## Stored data
►
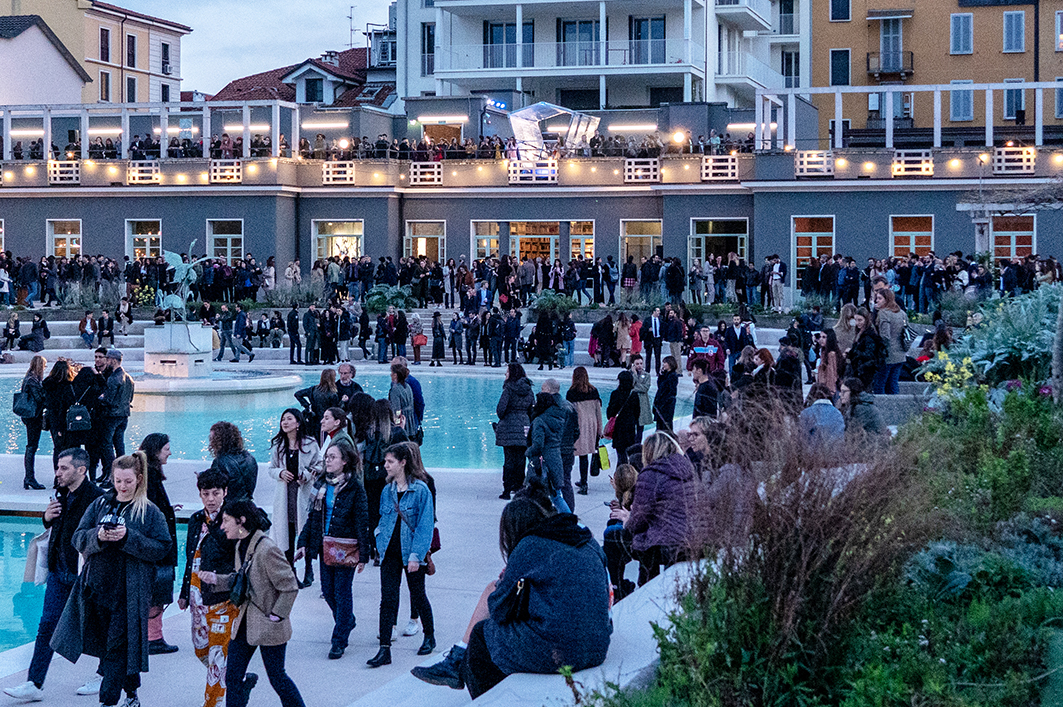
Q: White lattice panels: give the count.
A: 11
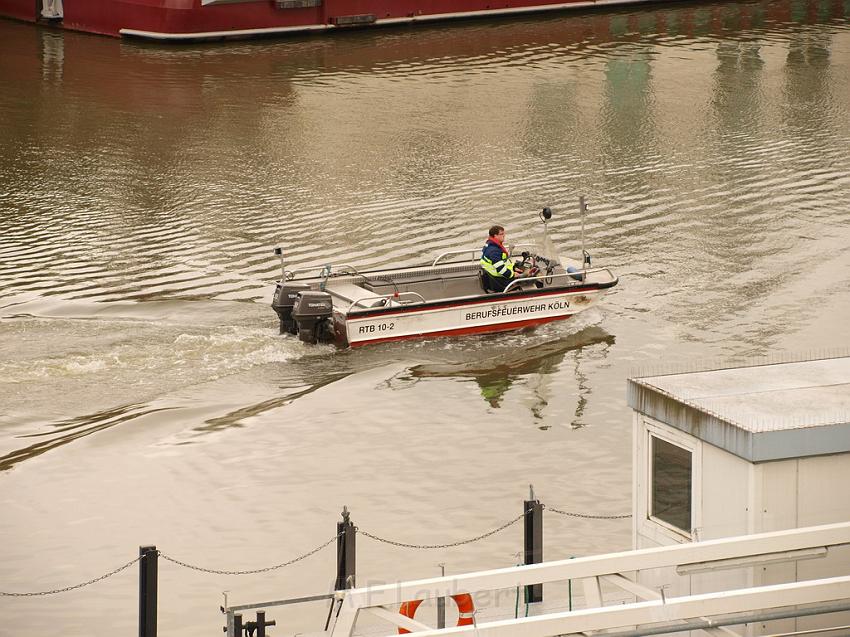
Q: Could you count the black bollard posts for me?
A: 3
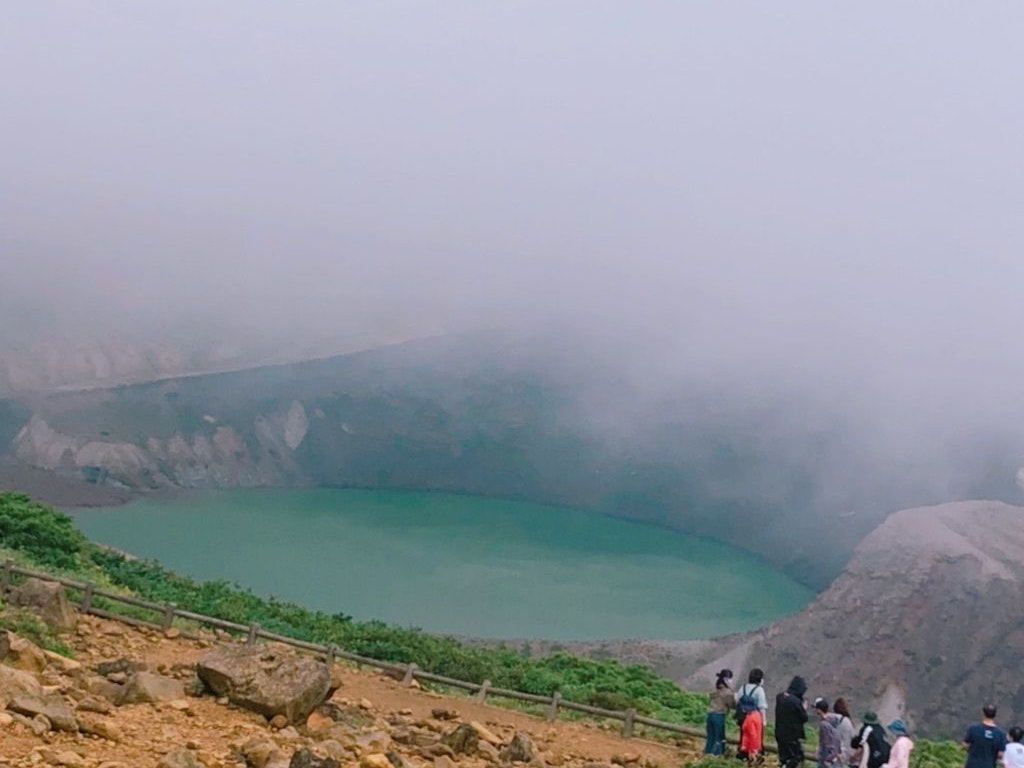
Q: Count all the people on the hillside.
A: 9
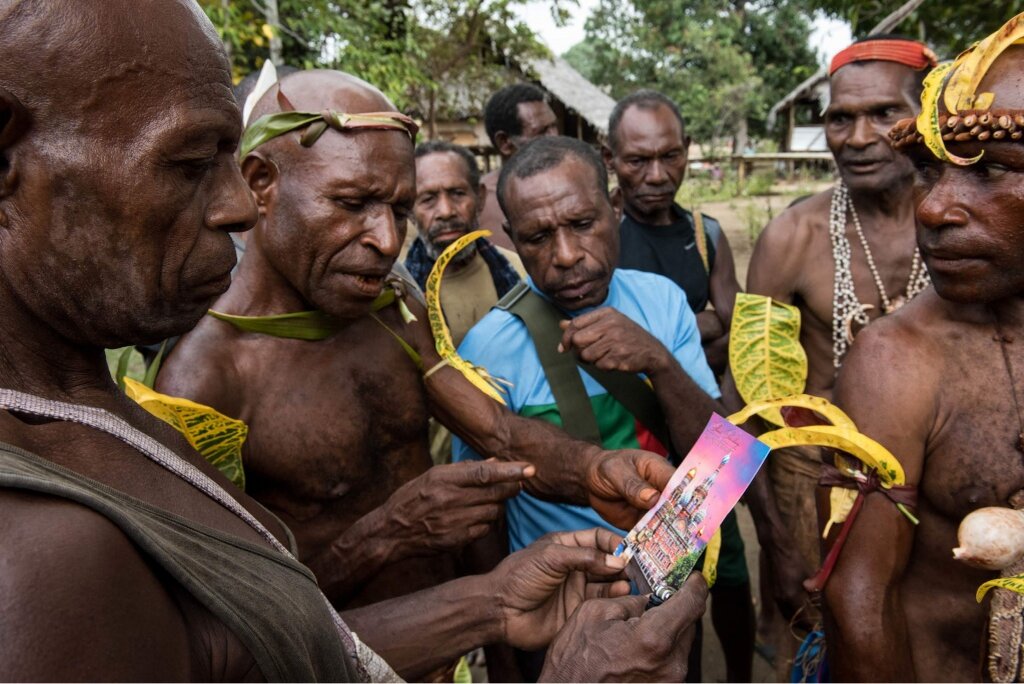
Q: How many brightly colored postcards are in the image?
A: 1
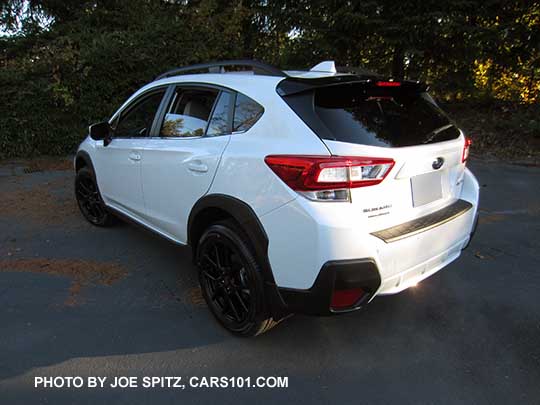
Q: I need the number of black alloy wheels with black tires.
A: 2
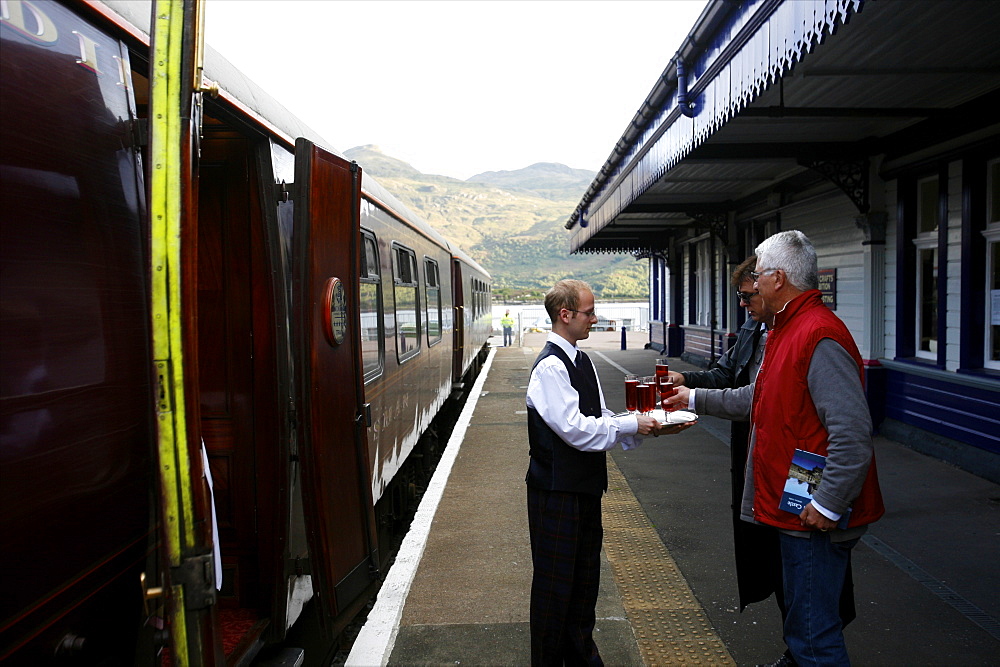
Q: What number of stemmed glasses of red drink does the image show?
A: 5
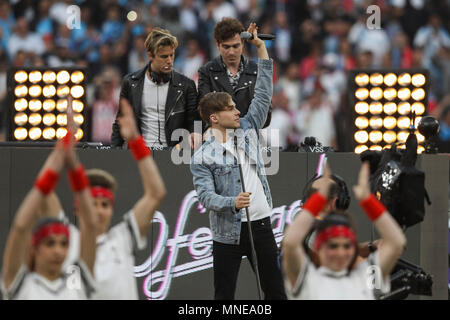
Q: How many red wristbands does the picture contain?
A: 6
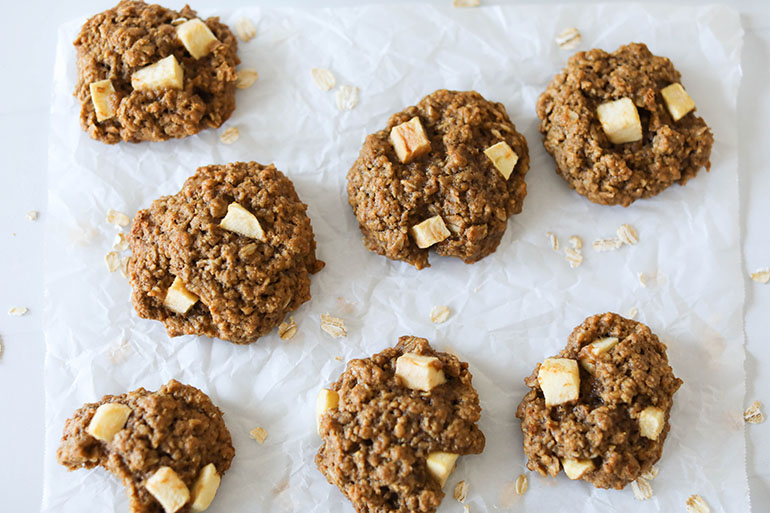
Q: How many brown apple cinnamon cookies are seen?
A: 7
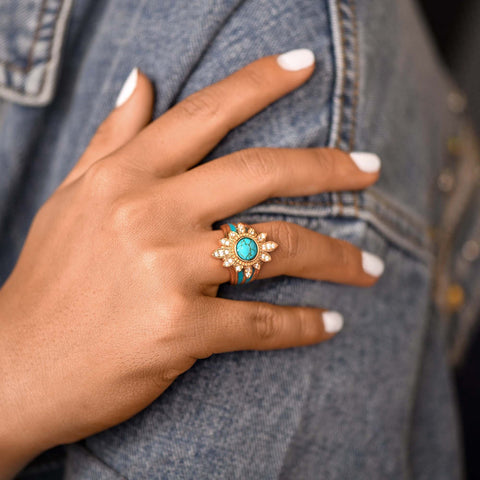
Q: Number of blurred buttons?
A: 5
◄
## Task to carry out
Quote exactly, and only, the lines from the one containing "Q: How many brown" through the last line of the records above, both included; leave out any pictures.

## Written reply
Q: How many brown apple cinnamon cookies are seen?
A: 7
Q: Number of blurred buttons?
A: 5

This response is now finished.